> [The problem] Work out how many lines in this listing hold the word "beige", and give the number with nothing added.

> [Data shown]
━━━━━━━━━━━━━━━━━━━━
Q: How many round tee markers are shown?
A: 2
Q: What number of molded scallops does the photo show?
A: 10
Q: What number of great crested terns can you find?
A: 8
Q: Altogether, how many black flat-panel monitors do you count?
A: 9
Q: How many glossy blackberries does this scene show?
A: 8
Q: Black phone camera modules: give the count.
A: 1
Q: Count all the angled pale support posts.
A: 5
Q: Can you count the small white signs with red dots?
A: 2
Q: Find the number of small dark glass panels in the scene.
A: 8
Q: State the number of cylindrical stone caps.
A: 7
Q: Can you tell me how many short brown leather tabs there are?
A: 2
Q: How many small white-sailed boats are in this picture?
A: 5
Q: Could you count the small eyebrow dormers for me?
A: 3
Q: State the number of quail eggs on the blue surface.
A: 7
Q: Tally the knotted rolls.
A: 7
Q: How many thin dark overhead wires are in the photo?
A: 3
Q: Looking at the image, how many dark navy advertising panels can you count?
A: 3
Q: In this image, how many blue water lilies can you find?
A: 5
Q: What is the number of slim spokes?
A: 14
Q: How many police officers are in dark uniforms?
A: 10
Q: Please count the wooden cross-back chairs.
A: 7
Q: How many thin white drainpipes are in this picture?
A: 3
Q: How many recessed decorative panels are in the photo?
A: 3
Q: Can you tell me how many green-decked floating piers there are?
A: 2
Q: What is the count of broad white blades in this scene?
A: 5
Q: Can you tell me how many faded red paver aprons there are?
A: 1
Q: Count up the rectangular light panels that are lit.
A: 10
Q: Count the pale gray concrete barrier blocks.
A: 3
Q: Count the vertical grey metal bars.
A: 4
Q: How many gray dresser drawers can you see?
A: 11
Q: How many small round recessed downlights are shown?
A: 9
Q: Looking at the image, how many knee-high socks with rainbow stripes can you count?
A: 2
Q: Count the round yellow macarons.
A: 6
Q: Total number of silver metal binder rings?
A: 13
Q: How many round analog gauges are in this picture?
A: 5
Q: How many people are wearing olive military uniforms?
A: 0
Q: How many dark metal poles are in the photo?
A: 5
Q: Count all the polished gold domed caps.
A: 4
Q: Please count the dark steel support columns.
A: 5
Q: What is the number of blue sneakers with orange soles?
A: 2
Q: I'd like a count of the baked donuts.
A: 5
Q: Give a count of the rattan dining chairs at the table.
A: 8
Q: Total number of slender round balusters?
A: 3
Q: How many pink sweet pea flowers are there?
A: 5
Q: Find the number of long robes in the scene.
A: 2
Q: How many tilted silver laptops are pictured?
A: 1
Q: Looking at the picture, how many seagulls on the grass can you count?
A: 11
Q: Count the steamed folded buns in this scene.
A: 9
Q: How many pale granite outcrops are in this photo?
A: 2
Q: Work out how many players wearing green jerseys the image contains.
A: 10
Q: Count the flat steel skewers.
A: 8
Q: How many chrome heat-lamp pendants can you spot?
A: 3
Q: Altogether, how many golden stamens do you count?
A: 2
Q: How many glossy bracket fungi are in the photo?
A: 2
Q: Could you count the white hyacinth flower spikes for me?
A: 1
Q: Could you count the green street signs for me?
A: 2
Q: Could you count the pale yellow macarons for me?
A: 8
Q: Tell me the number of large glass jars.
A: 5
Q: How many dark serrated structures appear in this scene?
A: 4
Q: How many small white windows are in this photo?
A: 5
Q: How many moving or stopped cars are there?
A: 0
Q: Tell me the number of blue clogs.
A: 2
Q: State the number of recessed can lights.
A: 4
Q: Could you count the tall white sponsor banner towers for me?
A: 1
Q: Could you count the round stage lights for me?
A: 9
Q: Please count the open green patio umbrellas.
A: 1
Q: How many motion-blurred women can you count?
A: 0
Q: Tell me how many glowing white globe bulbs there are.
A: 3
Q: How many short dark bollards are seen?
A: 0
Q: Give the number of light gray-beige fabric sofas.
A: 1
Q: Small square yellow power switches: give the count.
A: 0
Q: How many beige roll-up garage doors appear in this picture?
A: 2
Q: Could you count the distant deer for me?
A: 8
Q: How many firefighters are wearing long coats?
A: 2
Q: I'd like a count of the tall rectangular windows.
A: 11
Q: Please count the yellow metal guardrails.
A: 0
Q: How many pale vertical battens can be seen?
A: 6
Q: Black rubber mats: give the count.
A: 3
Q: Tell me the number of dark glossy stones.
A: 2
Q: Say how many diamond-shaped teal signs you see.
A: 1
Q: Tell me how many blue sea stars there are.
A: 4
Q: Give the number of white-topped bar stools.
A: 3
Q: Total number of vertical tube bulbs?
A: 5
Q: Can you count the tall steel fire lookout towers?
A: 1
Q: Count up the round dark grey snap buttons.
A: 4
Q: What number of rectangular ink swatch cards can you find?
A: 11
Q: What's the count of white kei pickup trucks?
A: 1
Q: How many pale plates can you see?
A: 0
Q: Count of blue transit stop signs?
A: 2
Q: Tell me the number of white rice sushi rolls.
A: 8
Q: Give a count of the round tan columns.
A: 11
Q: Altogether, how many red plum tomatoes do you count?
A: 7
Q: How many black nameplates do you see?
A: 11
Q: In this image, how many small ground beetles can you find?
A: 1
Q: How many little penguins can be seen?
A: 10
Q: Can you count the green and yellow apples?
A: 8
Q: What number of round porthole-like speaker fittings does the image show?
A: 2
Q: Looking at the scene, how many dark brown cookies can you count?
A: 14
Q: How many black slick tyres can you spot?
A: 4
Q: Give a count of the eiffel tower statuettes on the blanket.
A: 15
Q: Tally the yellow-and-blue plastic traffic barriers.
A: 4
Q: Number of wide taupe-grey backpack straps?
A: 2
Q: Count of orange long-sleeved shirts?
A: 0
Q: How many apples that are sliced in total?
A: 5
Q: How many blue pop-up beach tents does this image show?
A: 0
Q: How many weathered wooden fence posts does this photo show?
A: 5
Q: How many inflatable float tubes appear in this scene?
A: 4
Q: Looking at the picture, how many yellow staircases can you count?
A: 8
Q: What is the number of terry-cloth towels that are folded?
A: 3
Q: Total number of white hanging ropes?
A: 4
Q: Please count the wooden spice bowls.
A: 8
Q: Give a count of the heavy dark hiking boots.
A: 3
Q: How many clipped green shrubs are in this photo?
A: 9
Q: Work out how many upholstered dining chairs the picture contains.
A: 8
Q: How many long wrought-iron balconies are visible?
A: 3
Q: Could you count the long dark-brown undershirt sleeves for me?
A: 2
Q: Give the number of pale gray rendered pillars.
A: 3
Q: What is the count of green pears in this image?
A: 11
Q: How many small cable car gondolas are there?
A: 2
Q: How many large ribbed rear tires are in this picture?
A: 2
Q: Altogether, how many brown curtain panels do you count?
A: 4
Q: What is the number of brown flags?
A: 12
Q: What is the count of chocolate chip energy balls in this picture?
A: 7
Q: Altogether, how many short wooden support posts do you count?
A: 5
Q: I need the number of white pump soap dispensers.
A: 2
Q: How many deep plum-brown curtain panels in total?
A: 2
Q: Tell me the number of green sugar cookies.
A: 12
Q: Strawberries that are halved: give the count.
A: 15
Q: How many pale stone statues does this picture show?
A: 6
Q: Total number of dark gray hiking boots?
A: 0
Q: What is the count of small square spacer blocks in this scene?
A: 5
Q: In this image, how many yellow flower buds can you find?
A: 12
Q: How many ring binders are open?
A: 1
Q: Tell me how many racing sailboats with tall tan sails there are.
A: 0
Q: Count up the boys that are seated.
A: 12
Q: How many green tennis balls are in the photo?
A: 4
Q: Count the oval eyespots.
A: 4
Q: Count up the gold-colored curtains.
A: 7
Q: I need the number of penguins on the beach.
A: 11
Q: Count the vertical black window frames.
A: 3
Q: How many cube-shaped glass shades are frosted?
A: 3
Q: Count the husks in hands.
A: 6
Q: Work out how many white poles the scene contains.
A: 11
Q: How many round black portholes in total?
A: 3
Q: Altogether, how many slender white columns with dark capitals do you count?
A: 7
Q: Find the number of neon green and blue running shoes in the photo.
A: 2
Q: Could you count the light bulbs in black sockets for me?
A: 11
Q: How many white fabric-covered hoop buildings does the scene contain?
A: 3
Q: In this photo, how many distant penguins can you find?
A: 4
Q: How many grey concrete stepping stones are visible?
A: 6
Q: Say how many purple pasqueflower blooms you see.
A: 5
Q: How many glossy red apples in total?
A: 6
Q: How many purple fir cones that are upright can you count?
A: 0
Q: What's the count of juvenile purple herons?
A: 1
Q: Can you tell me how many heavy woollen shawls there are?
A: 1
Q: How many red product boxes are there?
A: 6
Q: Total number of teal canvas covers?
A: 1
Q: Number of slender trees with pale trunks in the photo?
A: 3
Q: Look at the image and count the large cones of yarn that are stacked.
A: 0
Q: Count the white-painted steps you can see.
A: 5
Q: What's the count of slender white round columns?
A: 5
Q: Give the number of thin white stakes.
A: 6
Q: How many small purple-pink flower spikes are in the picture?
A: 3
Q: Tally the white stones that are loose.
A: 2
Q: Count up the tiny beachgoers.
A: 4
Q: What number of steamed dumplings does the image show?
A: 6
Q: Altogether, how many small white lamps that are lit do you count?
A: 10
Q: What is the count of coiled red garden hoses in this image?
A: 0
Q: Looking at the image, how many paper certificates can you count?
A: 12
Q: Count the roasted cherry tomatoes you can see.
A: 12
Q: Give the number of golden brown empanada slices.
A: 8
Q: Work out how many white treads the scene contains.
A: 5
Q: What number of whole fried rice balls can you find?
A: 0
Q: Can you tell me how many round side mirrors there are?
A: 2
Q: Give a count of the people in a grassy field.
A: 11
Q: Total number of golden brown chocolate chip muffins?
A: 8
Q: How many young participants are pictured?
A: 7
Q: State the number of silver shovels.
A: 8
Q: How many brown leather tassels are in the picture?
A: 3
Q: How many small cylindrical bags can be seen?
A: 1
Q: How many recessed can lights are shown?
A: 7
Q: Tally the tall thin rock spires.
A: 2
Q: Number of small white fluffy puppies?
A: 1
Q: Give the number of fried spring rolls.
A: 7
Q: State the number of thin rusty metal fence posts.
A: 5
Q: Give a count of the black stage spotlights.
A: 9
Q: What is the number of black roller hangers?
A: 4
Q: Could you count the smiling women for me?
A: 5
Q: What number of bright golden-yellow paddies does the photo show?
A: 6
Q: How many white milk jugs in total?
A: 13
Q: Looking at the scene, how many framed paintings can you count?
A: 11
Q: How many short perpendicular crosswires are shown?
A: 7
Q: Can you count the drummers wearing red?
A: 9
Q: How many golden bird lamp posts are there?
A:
━━━━━━━━━━━━━━━━━━━━
> [Your response] 2